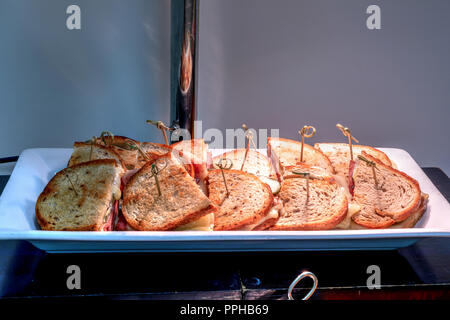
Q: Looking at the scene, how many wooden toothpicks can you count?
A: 12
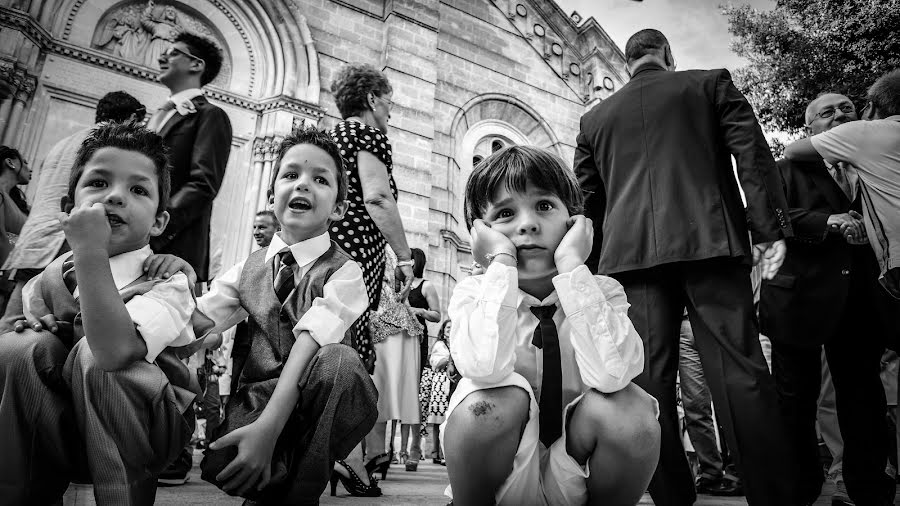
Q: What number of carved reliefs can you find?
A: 1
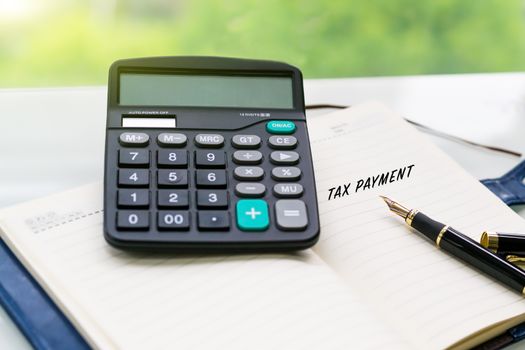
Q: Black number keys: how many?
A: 11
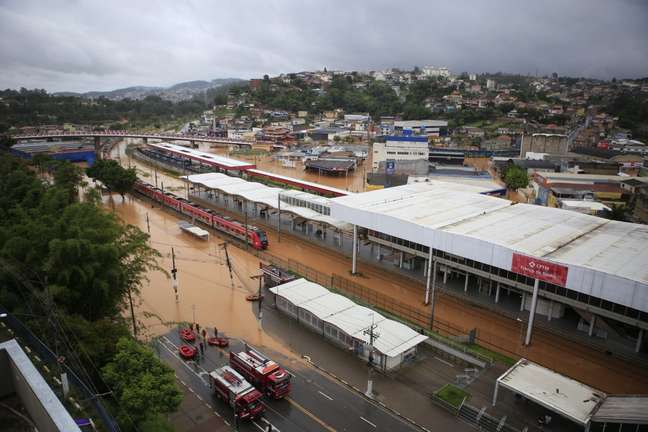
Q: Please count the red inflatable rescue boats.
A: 3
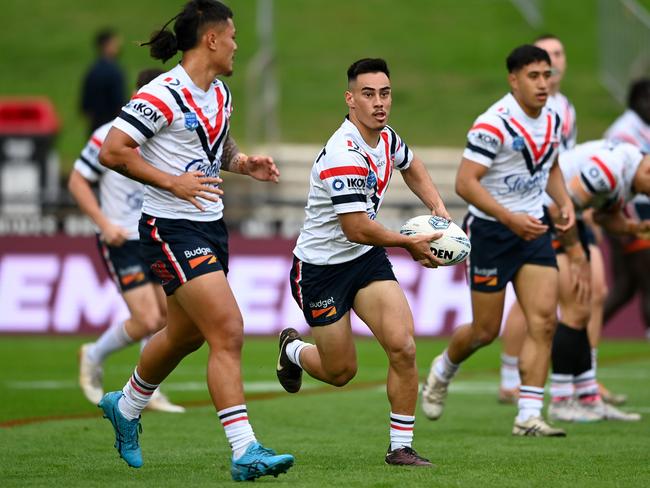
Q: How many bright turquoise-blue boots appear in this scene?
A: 2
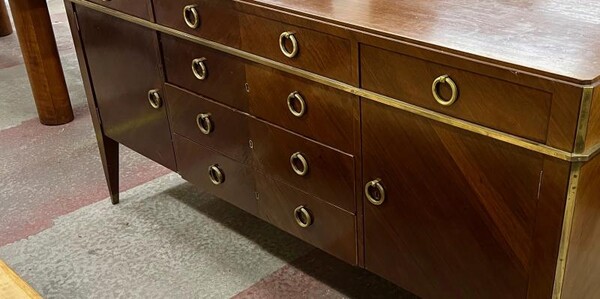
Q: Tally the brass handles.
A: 11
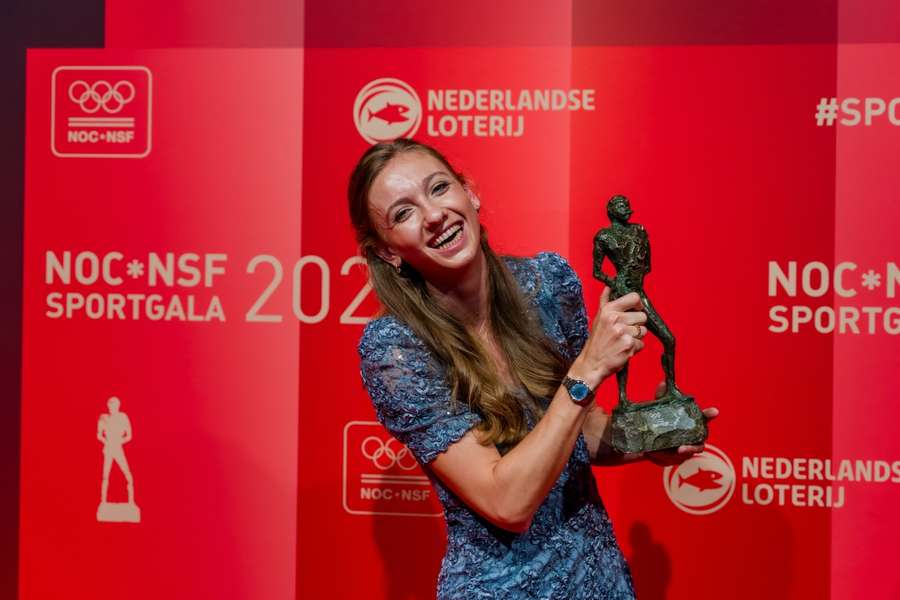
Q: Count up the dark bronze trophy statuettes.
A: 1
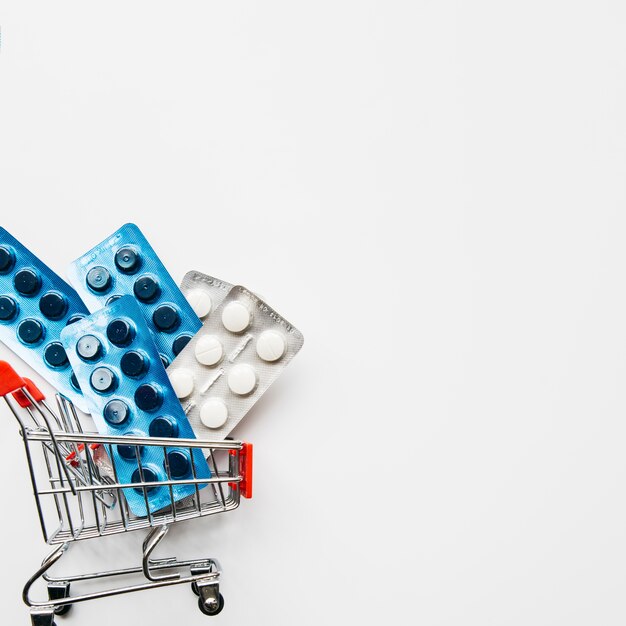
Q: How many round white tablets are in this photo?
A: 7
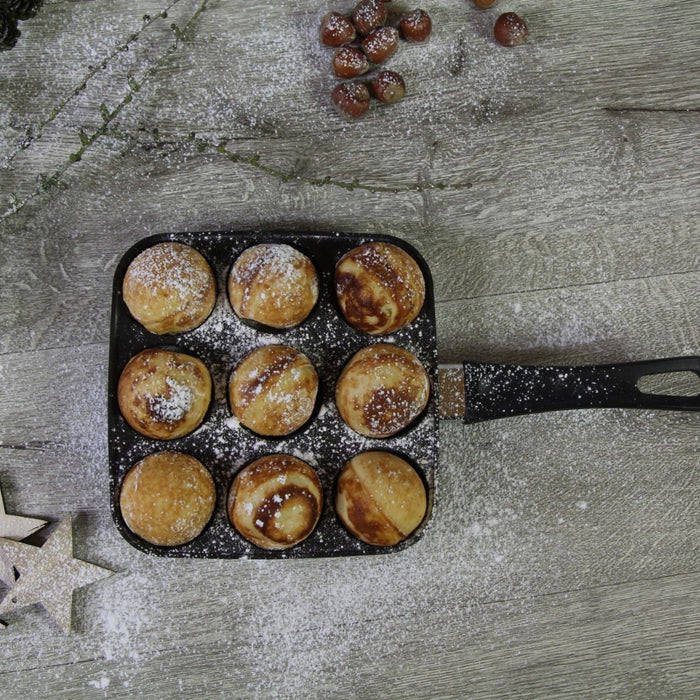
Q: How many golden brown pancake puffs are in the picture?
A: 9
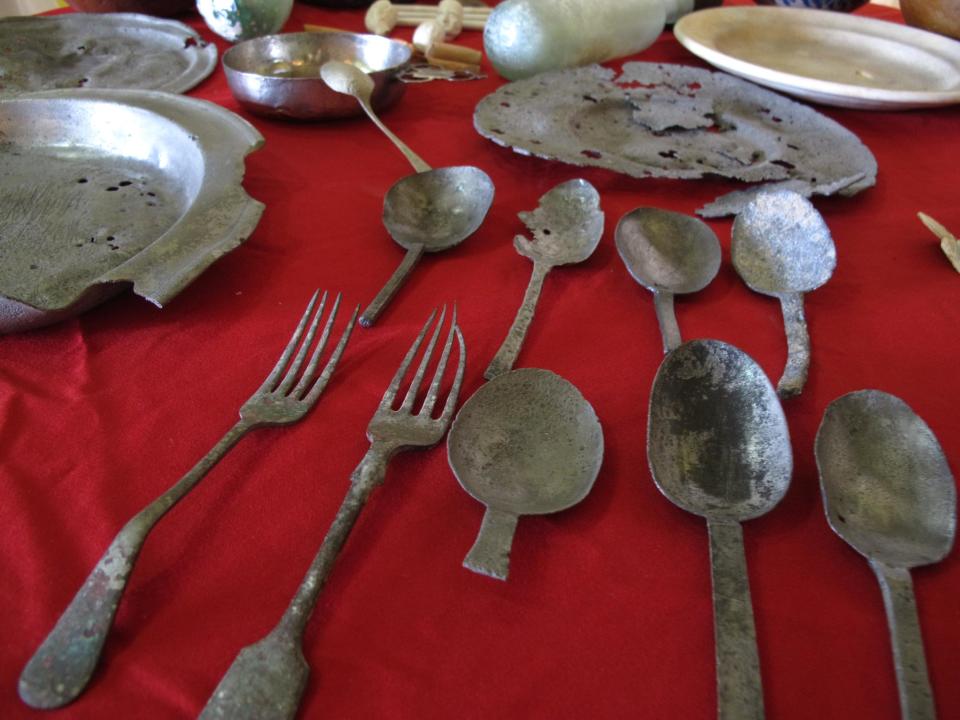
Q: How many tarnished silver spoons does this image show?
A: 8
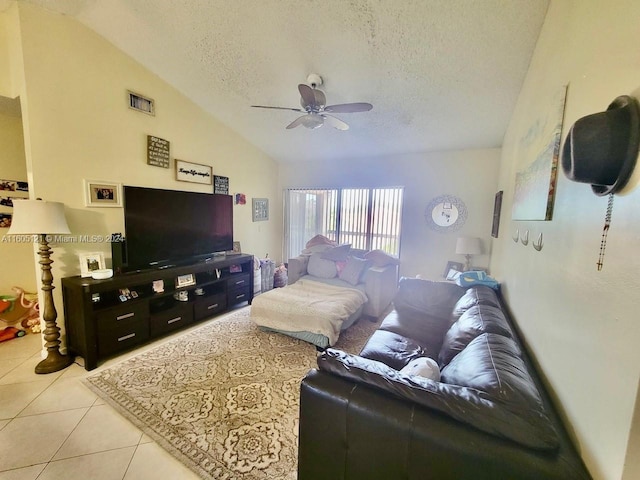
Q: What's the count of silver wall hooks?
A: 3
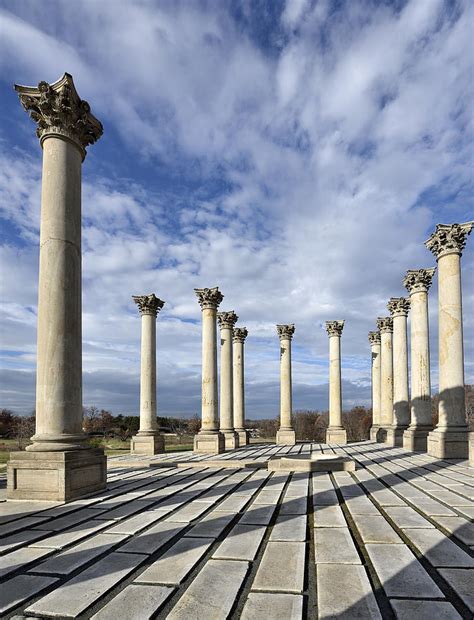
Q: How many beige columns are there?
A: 12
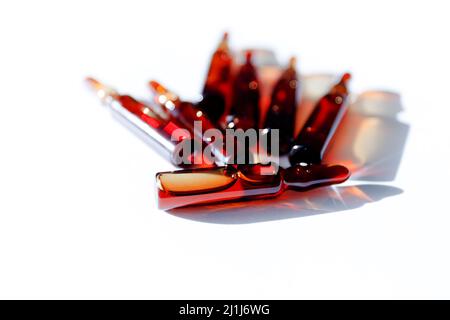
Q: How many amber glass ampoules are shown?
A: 7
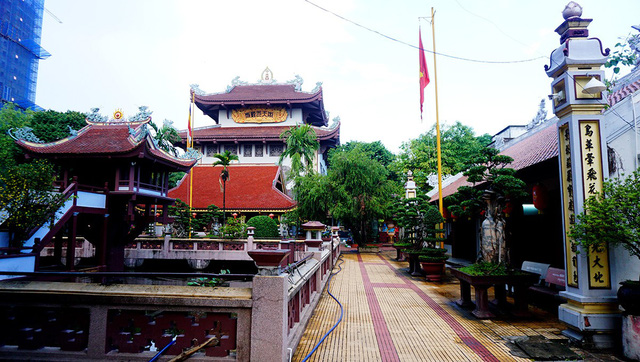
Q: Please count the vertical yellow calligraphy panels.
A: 2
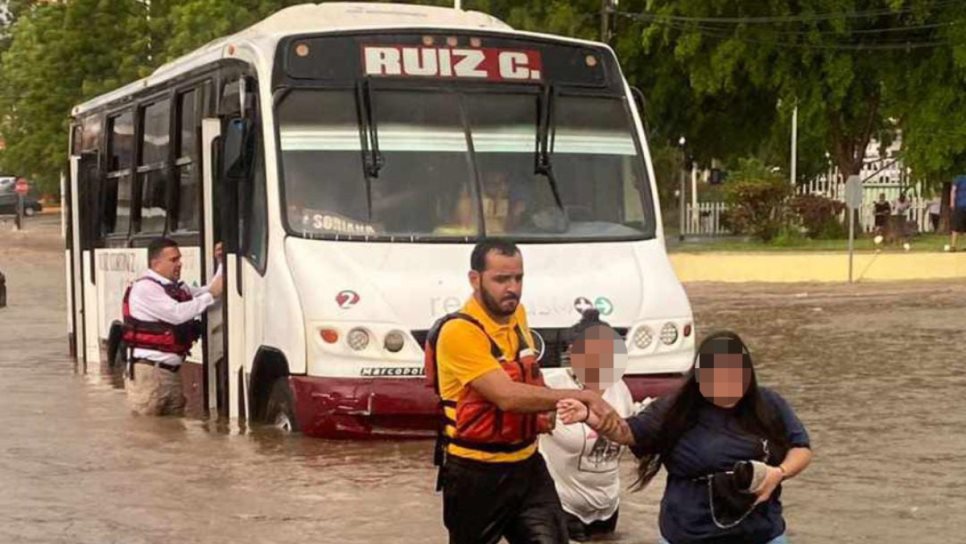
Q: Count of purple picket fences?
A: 0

----

### WHAT NEEDS TO BE DONE:
What lines above contain the word "silver"? Please copy each one.

### ANSWER BELOW:
Q: How many tarnished silver spoons does this image show?
Q: What's the count of silver wall hooks?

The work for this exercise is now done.